En finale, nous remontons à un Janus fondamental. De celui-ci, jusqu’ici, nous n’avons perçu que la face positive, le visage de l’individu mû par ce qui est au plus profond de lui-même, son fondement le plus solide, c’est-à-dire “ l’instinct de conservation ” : l’être tient à la vie et s’efforce de la célébrer. Or, l’autre face, négative, en représente pour ainsi dire la défaite. C’est le masque de l’impitoyable dieu du temps, véritable complice de la mort, à l’autre bout des luminaires, ce foyer de vie, et qui s’apparente à la danse macabre. Sa grimace est déjà présente quand nous vivons la mort “ par délégation ”, c’est-à-dire lorsque nous sommes en deuil d’un être cher. Bien que psychologiquement et en sourdine, elle est non moins là dans les manifestations de culpabilité auto-destructive, notamment dans le manque à être, la dévalorisation de l’état dépressif, le véritable dépressif étant un mort-vivant. Mais surtout, l’ombre de Saturne devient inexorable avec la décrépitude de la vieillesse et l’ultime coup de faulx qui nous fait choir dans tombe...

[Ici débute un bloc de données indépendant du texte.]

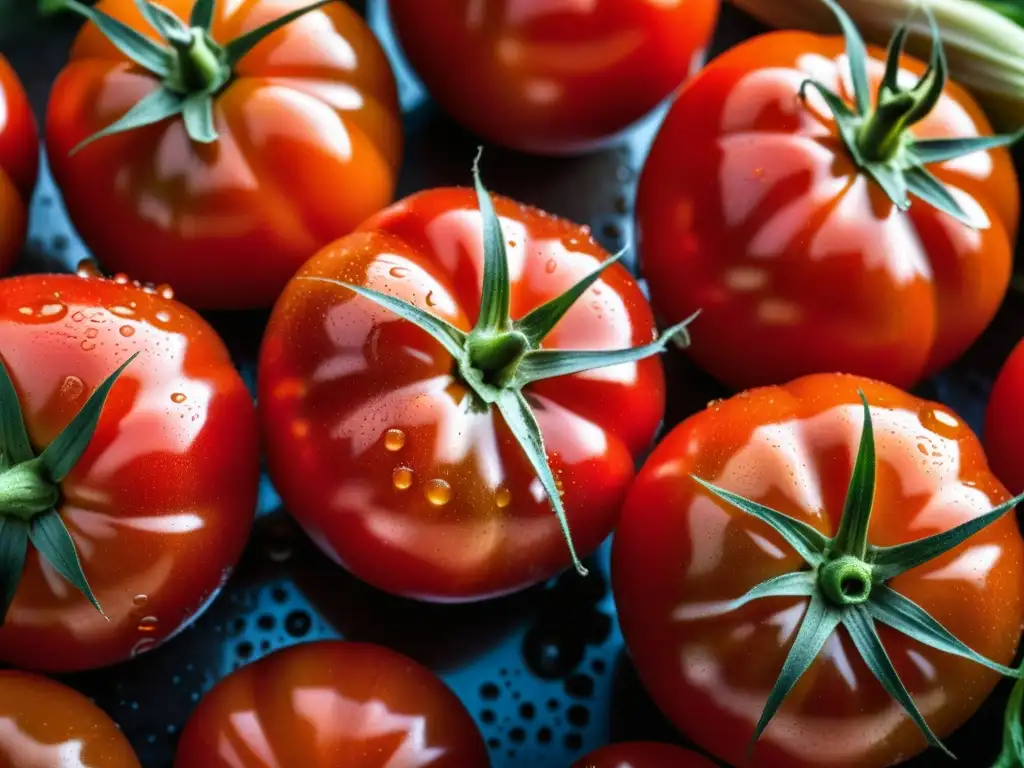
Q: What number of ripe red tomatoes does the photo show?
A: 11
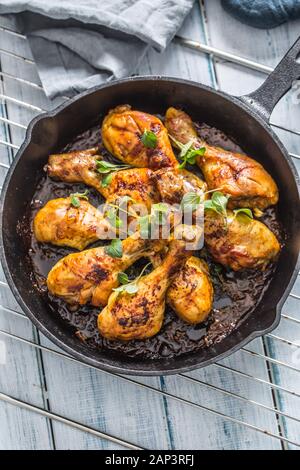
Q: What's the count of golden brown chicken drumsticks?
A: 8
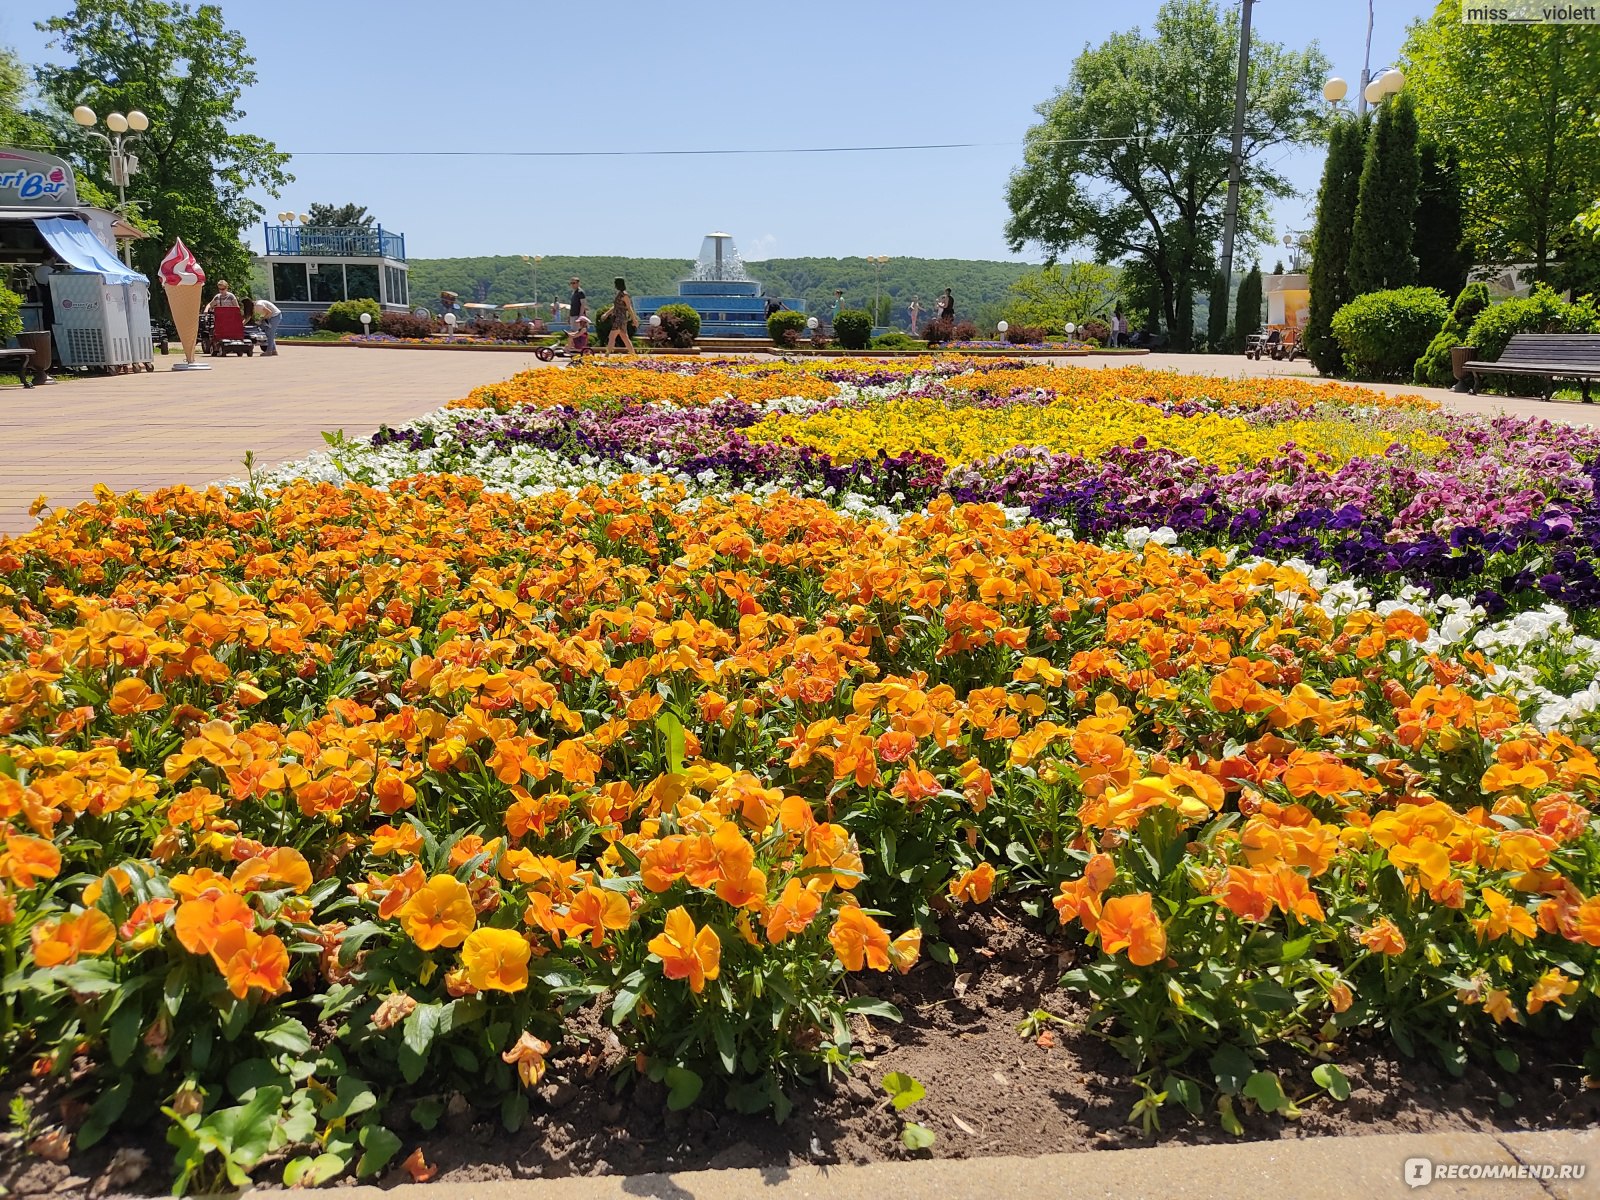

Eh oui ! parler de Saturne n’est pas réjouissant... Et d’en faire, surtout dans le langage vétuste des anciens, et face à un Jupiter grand Zorro dispensateur de félicités, ce maléfique génie du mal, grand maître des souffrances et artiste de la douleur enchaînant ses victimes à la roue du malheur... - ...Haro sur Saturne !... - ne peut qu’indisposer et appelle, j’en conviens, une salutaire réaction. Je laisse à d’autres le soin d’aller au-delà de cette oraison funèbre. Mais attention! Qu’on n’escamote pas ce réalisme, sous aucun prétexte ! Quelle mine faites-vous sous le coup d’une perte d’argent, d’un chagrin d’amour, d’un échec professionnel ou d’une maladie, ces banalités saturniennes négatives ?

Croyez-vous qu’un beau discours, en l’occurence, conjure ou exorcise votre Saturne ? Impossible de se planquer, pas plus que d’échapper à la mort. Certes, plus nous vivons au régime du principe de plaisir, plus notre astre nous a dans le colimateur. Mais qui peut se prévaloir d’un principe de réalité qui, d’ailleurs, nous protège si peu ? La sagesse est de se conformer à sa configuration saturnienne, et plus nous l’avons assimilée spirituellement, mieux nous nous portons : elle est un plus et non un moins.

Avant de vous quitter, si vous le voulez bien, quelques petites recommandations. De même que vous ne pouvez plus dire que Saturne représente le père ou la mère sans trahir son message et sans pouvoir échapper à la confusion de votre discours, pareillement, ne faites plus de lui, comme cela se lit ici et là, une représentation de l’égo, de la structure de la personnalité ou quelque chose du genre. Dès lors que l’on évoque l’égo, instance centrale primordiale, de la personnalité il n’y a pas trop de l’ensemble Ascendant-Soleil-dominante pour en rendre compte. Quant à la structure de la personnalité, c’est toute l’architecture du thème qu’elle implique. Soyons rigoureux dans notre langage pour éviter toute confusion. En un mot soyons ici vraiment saturniens !

Voilà en un aperçu synthétique, mon ultime témoignage d’astrologie vécue sur Saturne, le vôtre et le mien.